Tally the lines in the material below that hold the string "this" and report the tally alone.

> [Supplied information]:
# # # # #

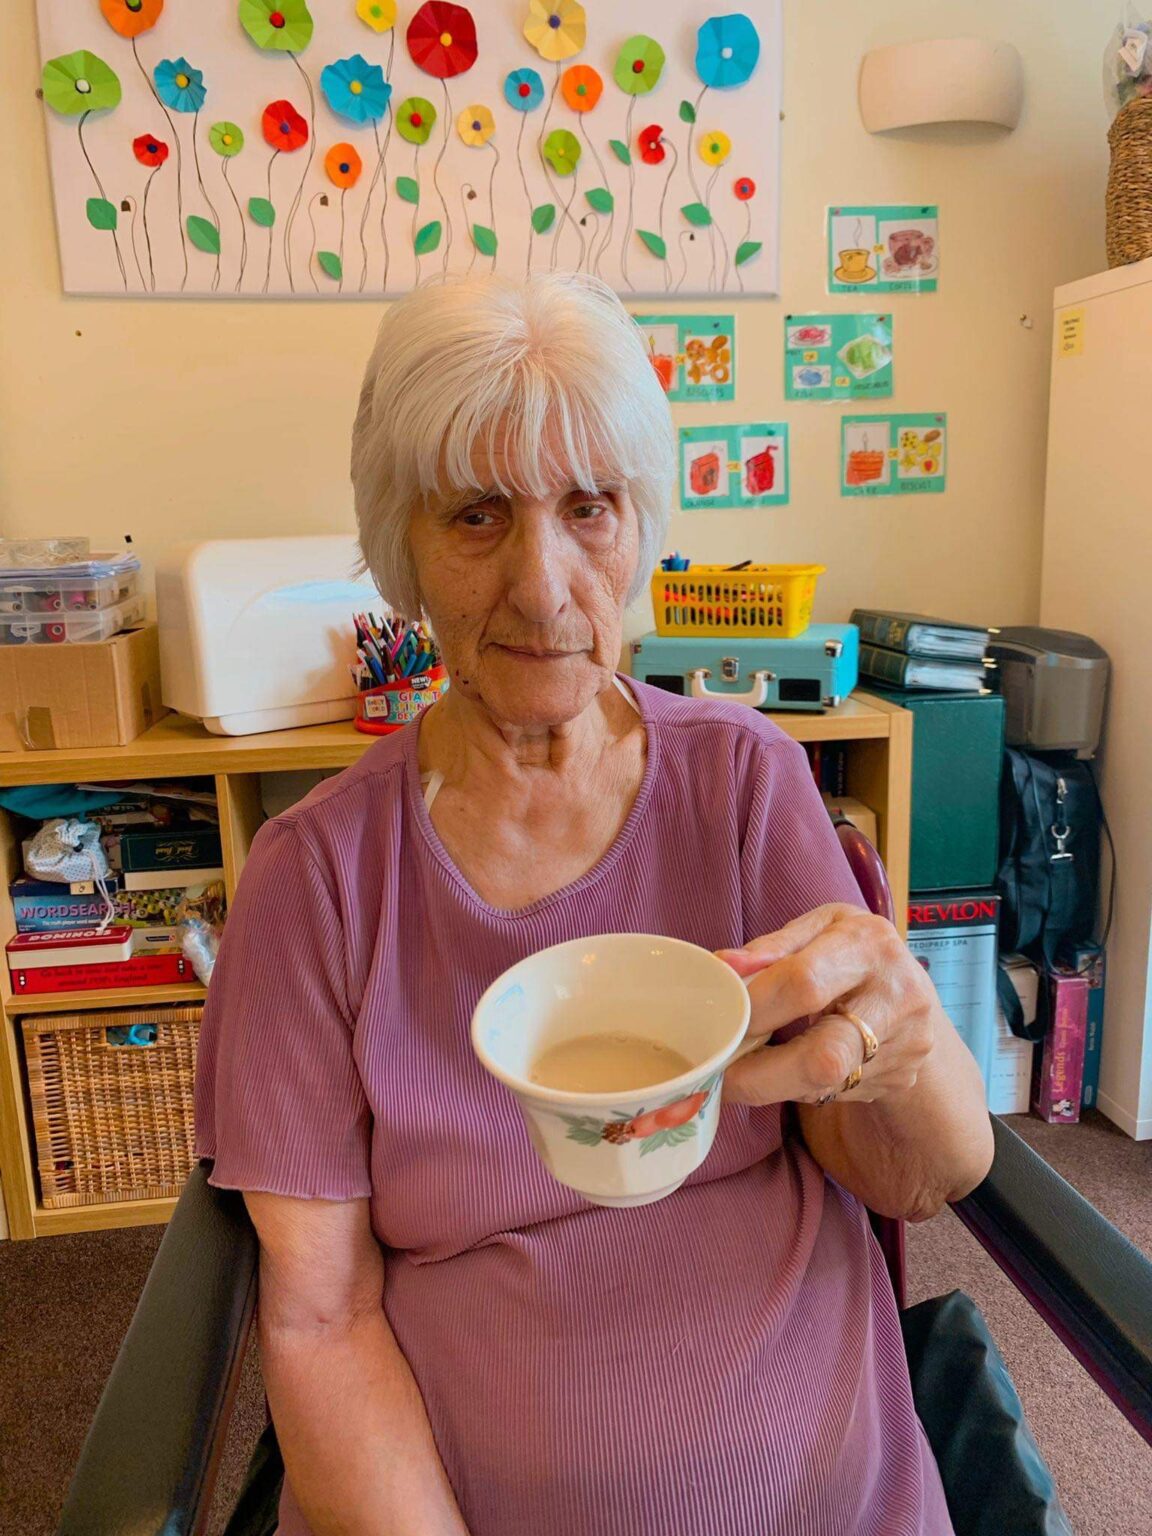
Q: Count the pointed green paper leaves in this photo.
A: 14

# # # # #

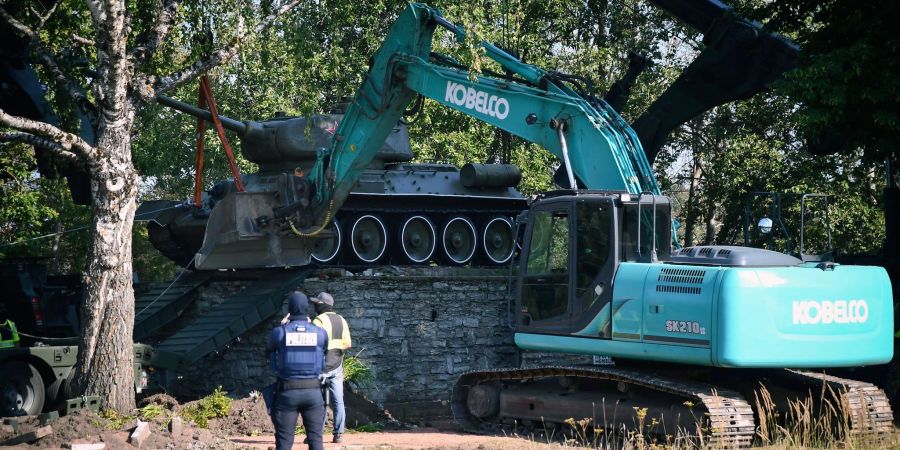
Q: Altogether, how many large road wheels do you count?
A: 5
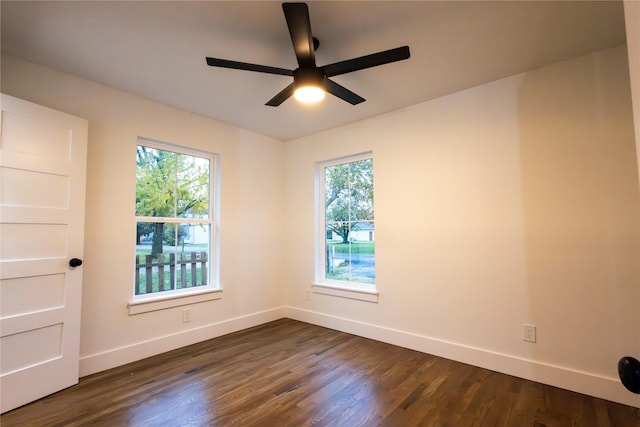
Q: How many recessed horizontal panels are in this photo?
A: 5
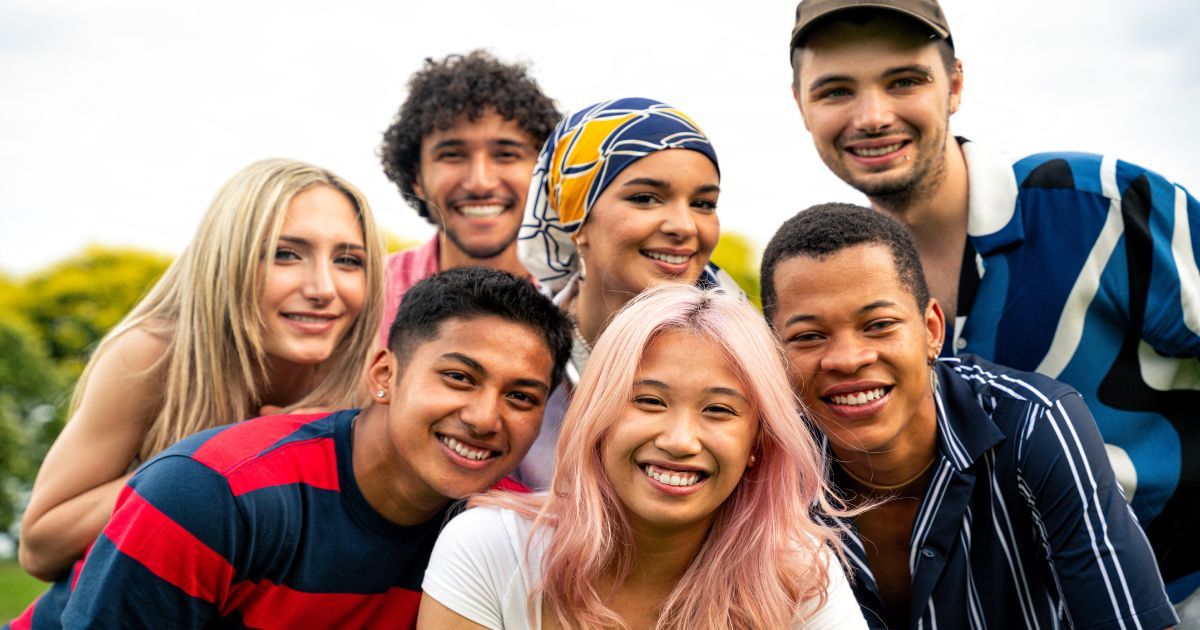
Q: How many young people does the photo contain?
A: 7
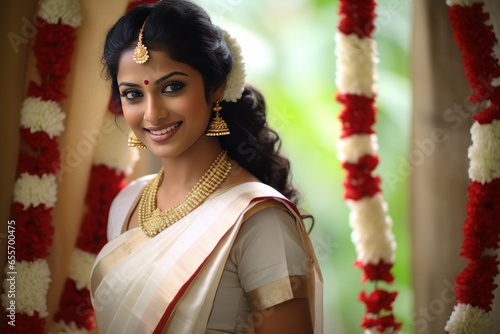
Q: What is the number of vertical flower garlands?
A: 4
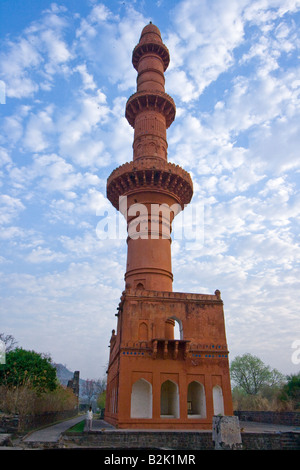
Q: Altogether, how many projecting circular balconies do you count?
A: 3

# # # # #

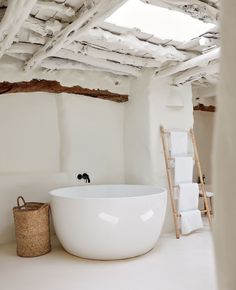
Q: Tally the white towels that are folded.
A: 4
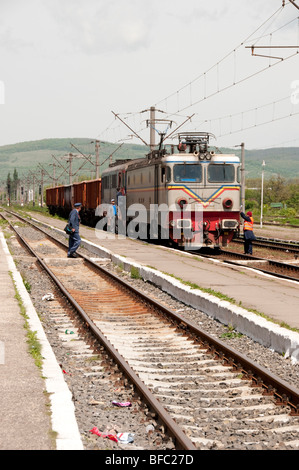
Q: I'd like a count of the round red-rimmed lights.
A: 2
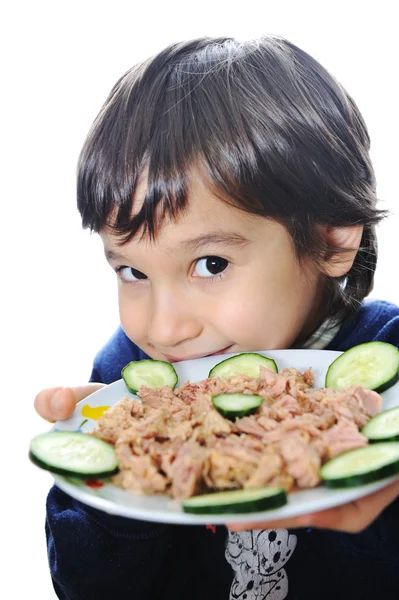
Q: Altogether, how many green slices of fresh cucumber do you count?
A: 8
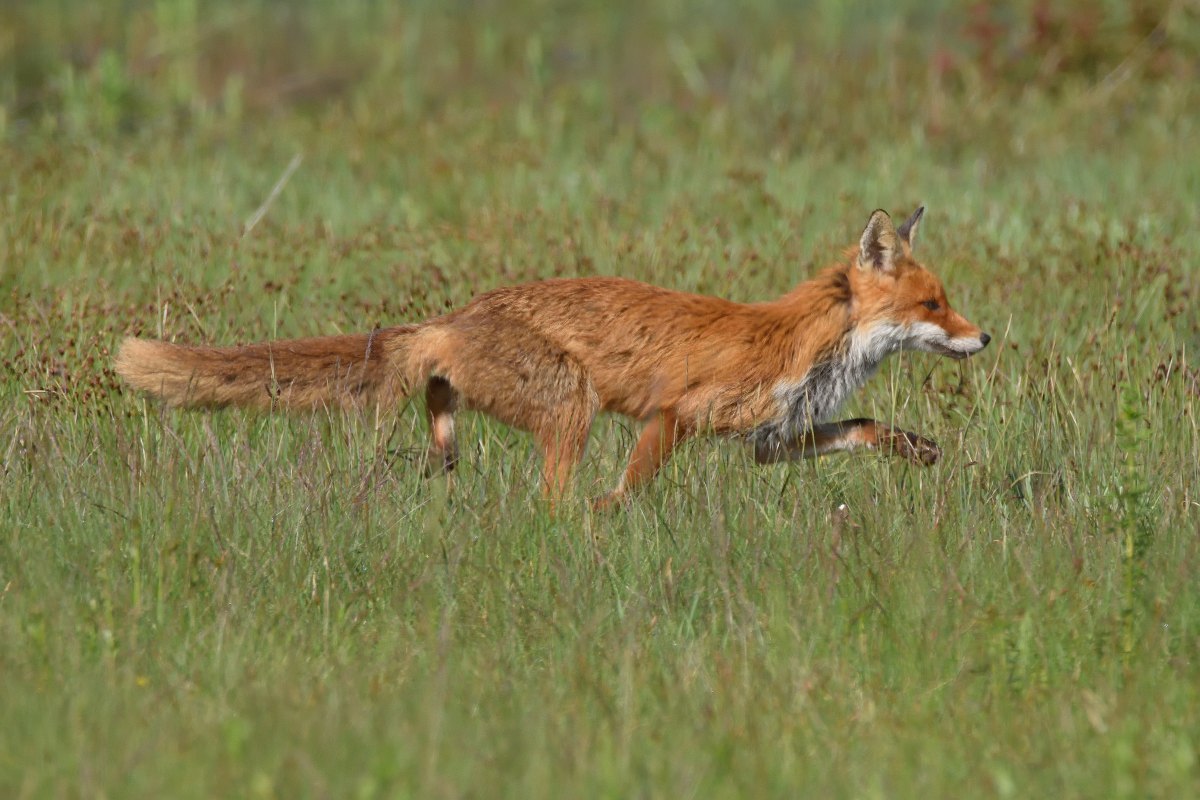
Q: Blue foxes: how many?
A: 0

# # # # #

> [Output]:
2